平本真之が2度目の優勝
蒲郡・竹島特別
2025年10月11日12:00公開
蒲郡ボートの開設70周年記念競走「G1オールジャパン竹島特別」は10日、最終日の12Rで優勝戦が行われ、平本真之(41)=愛知=がイン速攻を決めて、66周年以来となる当地記念2回目のVを飾った。通算では41回目の優勝となり、来年3月に当地で開催されるSGボートレースクラシックの出場権も獲得した。2着は深谷知博、3着は末永和也が入った。
地元クラシック出場権を確保
危なかった。2コースから差した深谷の船首が掛かった。それでも平本は抑え込み2マークを先制。道中も深谷が追い詰めるが、平本の優勝にかける熱い思いが王道Vの扉をこじ開けた。先頭でゴールを駆け抜け、ピットに引き揚げると「良かった。ホッとしました」とようやく肩の荷を下ろした。
決して楽なシリーズではなかった。初戦こそ1着だったが、それから2、3着と勝てないレースが続いて「悪い足ではなかったけど…」と気持ちが切れそうな時もあった。

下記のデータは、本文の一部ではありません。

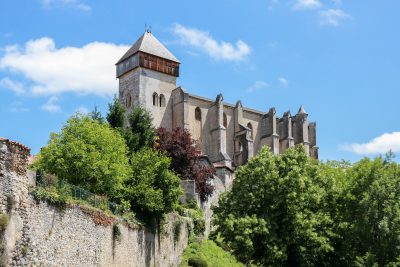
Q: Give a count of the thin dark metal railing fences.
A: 1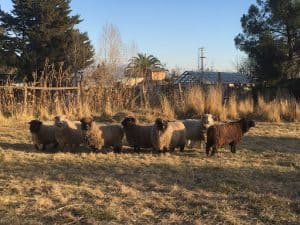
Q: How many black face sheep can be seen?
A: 5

それでも耐えに耐えて、整備とレースに集中。大崩れなく予選トップを勝ち取ったが、準優は井口のピット離れに翻弄(ほんろう)された。なんとかインを守り切って、優勝に道筋を付けた。それもこれも、来年3月、地元で開催されるボートレースクラシックに出場するという信念があったからだ。
「結果がほしかったし、気持ちが入ってました。メモリアルも蒲郡から代表で選んでもらったのに成績が良くなかったので、これで少しは恩返しができたのかな」。この優勝で年末のグランプリ出場の扉も開きかけてきた。
「賞金のことは考えてなかった。蒲郡を含めて、あと3つしか記念が走れず、チャンスをものにできたことがすごくうれしい」。もうひとつリズムに乗れないでいた今年だったが、地元水面が復活のきっかけを作ってくれた。地元ビッグレースに向けて、スパートをかける。